さらにそのせいで、全ての妖怪が見えるようになってしまったら・・・。
あらすじ
小学生のユウタは、ある日の学校帰り、0点のテストを埋めようと駐車場に穴を掘っていました。
すると、冬眠中のカエルを見つけたので、家で飼うことにしました。
家に帰り、カエルを水槽に入れると目が開きました。
ユウタが風呂に入りに行こうとしたその時、カエルが水槽から飛び出ししゃべったのです。
そのカエルは「ガマとの」と名乗りました。
「自分はガマ池で寝ていた。ガマ池へ連れて帰れ」と言うのです。
ユウタとガマとのが騒いでいるとお母さんがドアを開けました。
しかし、その時にはガマとのは姿は消えていました・・・。
ユウタはトイレへ駆け込みました。
小便をしていると、目の前に変わったおじいさんが現れ話しかけてきました。
おじいさんは30年も前から、そこに座っていると言います。
ユウタは疲れているのだと自分に言い聞かせました。
でも、風呂に入っても妖怪が見えました。
妖怪が見えるようになってしまったことに気付き、湯船につかっていると、湯船の中からガマとのが現れました。

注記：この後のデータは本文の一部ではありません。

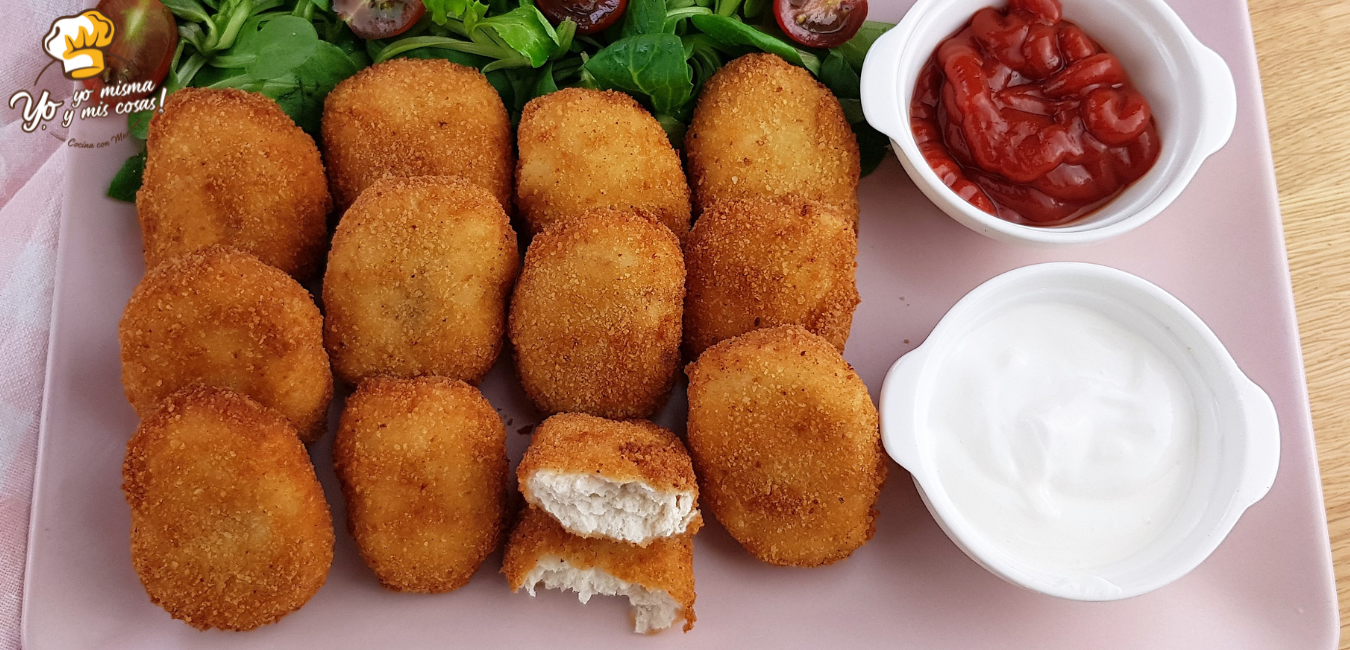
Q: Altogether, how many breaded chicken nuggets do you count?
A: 12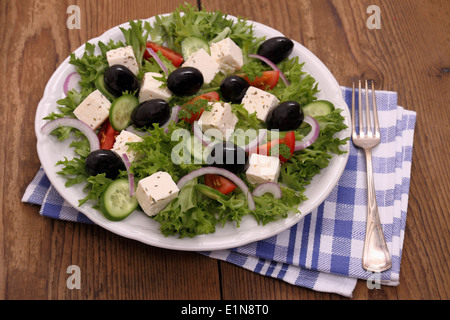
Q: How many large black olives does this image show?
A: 8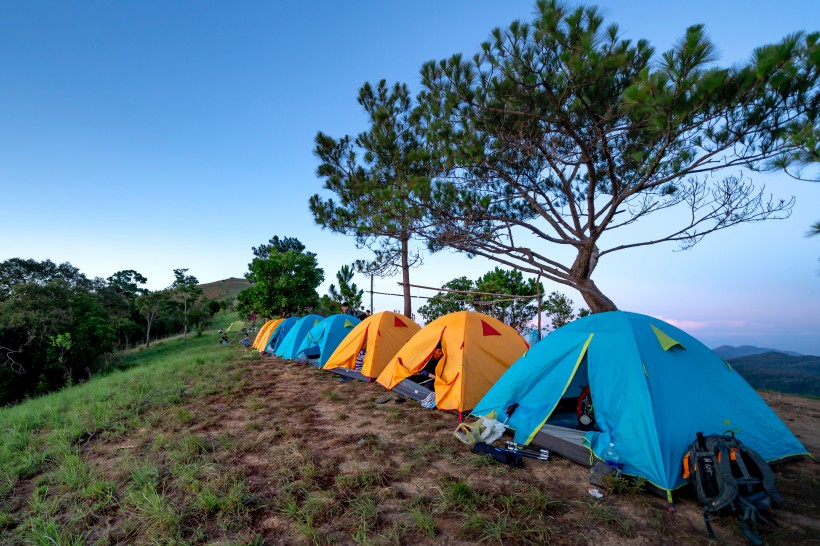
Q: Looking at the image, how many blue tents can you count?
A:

ガマとのは恐ろしい顔つきになり、「ガマ池に連れていけねば、この家もろとも呪ってしまうぞ」と言い始めました。
ユウタは仕方なくガマ池に連れていくことにしました。
ガマ池の場所がわからにので、道中の妖怪に聞いてみることになりました。
つるべ落としや、砂かけ婆に聞いてみますがわかりません。
牛鬼に聞いてみると、危うく食べられそうになりました。
ガマ池が見つからず、落ち込んでいるガマとのをユウタが慰めていると、赤鬼と青鬼が通りがかりました。
2人はガマ池の場所を知っていて案内してくれると言うのです。
でも、たどり着いたのはガマとのが埋まっていた駐車場でした。
そこにはガマとのの家来がいましたが池はありません。
ガマとのたちが50年間冬眠している間に池はなくなってしまっていたのです。
ガマとのたちはガマ池に変えることは出来ないのでしょうか。
ガマとのはずっとユウタの家で暮らすことになるのでしょうか。
『ようかいガマとの~おイケへカエる~』の素敵なところ
- 勢いのある絵と躍動感
- 徐々に仲良くなっていくガマとのとユウタの友情
- ページに散りばめられた妖怪たちと妖怪探し
この絵本でまず目に飛び込んでくるのは、独特のタッチで描かれた絵本の雰囲気でしょう。
キャラクターの表情など、独特の雰囲気ですが、そこに目を奪われてどんどん読み進めてしまいます。
そんなキャラクターたちの動きがまた躍動的です。
まるでアニメを見ているかのように描かれた動き。
ガマとのが水槽から飛び出したり、家で妖怪たちがうごめいたり、牛鬼がユウタを食べようとしたり。
どれも絵本から飛び出して来そうなほどの躍動感です。
その絵を見ているだけで、「うわー出てきた!」「家にいたら嫌だ~」と楽しめてしまいます。
そんな躍動感たっぷりで描かれるガマとの。
このガマとののわがままっぷりはまさにお殿様。
自分勝手でわがままです。
ユウタも最初は振り回されてばかりでした。
でも、一緒に冒険し、助け助けられていくうちに、いつしか友だちになっていました。
終盤の互いを思いやる気持ちは見ていて心が温まります。
そんな物語に欠かせないのが数々の妖怪たち。
家や町の中など、いたるところにひしめいています。
不気味なもの、コミカルなもの、かわいいものなど様々。
表紙の裏には登場する妖怪の図鑑も載っているので、それを見ながら妖怪探しを楽しめるのも魅力の一つです。
本編に、妖怪探しにと、この独特の絵と雰囲気を存分に楽しめる絵本です。